После убийства министра меня держали в комнате по соседству с той, куда перенесли тело. Я видел, как вошла Маргарита Эдуардовна: она не плакала и выглядела почти спокойной, освободившейся.
Глава X
На следующий день приехал Лангенберг, и Курилов приказал позвать меня.
Лангенберг был высокий немец, блондин с жесткой квадратной бородой, в его холодных глазах светились ирония и ум. Пациент нервно вздрагивал, когда Лангенберг прикасался к нему влажными ледяными ладонями, — я стоял в изножье кровати и все видел.
Мне показалось, что Лангенбергу это даже нравится: он ощупывал и переворачивал огромное тело больного с насмешливой ухмылкой и ничего не говорил, чем безмерно меня раздражал.
— Все хорошо, все хорошо…
— Я должен лежать?
— Несколько дней… недолго… Вы сейчас не слишком загружены работой?
— Моя работа не терпит перерывов, — недовольно ответил Курилов.
Закончив, Лангенберг отвел меня в сторону.
— Вы пальпировали пациента? — спросил он.
— Да.
— Что-то нащупали?
— Уплотнение. Границы четко обозначены, думаю, рак, — ответил я.
Лангенберг пожал плечами:
— В этом я не уверен… Опухоль безусловно есть… Если бы речь шла не о Курилове, а о каком-нибудь простом бедолаге… ein Kerl… я бы рискнул оперировать и продлил ему жизнь на энное количество лет… Но Курилов! Я не возьму на себя такую ответственность!..
— Он знает?
— Конечно, нет, какой в этом прок? Он консультировался у многих врачей, все сошлись в диагнозе и как один отказались оперировать. Курилов! — повторил он. — Вы не понимаете, вы не знаете этой страны, молодой человек!
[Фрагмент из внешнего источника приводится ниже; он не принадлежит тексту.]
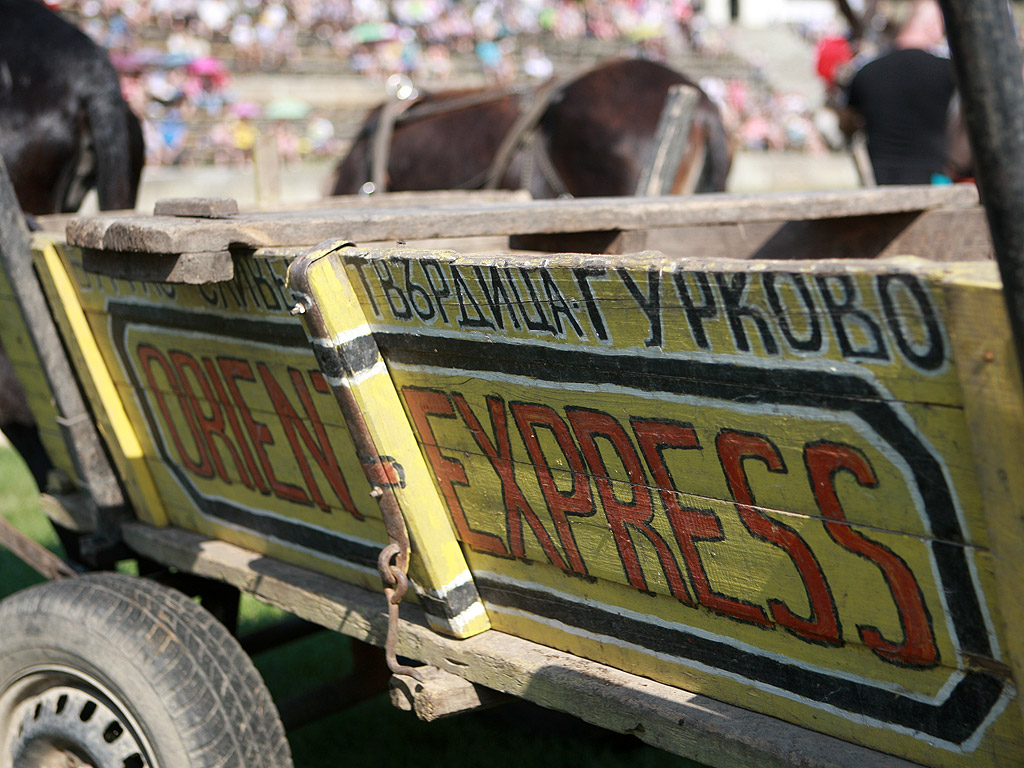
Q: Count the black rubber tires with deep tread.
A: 1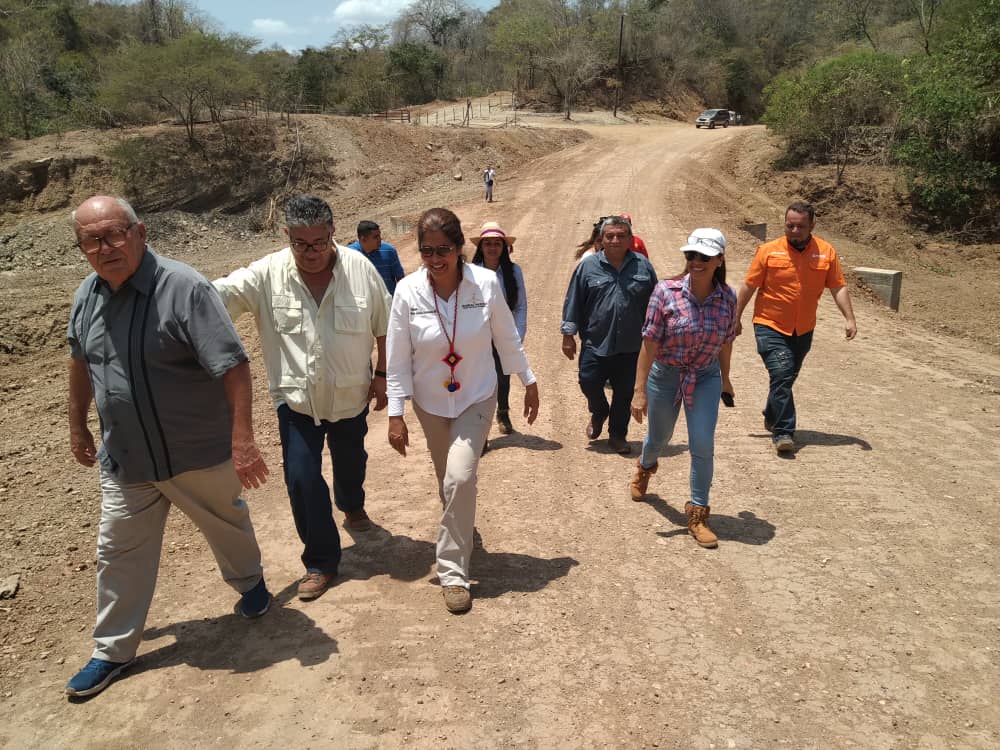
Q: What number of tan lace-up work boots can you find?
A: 2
Он сделал назначения и уехал. Приступ продлился десять дней. Все это время я жил в маленькой комнатке рядом со спальней, чтобы больной мог в любой момент позвать меня. В этой части дома то и дело появлялись секретари и министерские чиновники с папками бумаг и письмами. Я наблюдал, с каким трепетом они ждут своей очереди перед закрытой дверью, переговариваясь вполголоса:
— Как он сегодня настроен?
Один из служащих, чаще других посещавший министра, торопливо крестился, прежде чем войти. Этот пожилой человек держался с достоинством, но не мог скрыть страх. Курилов был вежлив и учтив, но говорил с подчиненными холодно и коротко. В те редкие мгновения, когда министр терял терпение, его голос становился хриплым, он выкрикивал ругательства, потом вдруг умолкал и приказывал, с усталым вздохом:
— Вон!.. Убирайтесь к черту!..
Однажды я стал свидетелем удивившей меня сцены. Маргарита Эдуардовна шла к мужу и столкнулась на пороге его комнаты с дамой, которую я не раз видел в доме, но имени ее не знал. Ей всегда выказывали необычайную почтительность. Женщина была некрасива, но бледное лицо привлекало тонкостью черт и печалью в глазах. Она была одета в простое серое шерстяное платье с жестким стоячим воротничком и украшенными кружевом манжетами. Величественная осанка, уложенные волной надо лбом седеющие волосы и крупные зубы делали ее облик странным и незабываемым.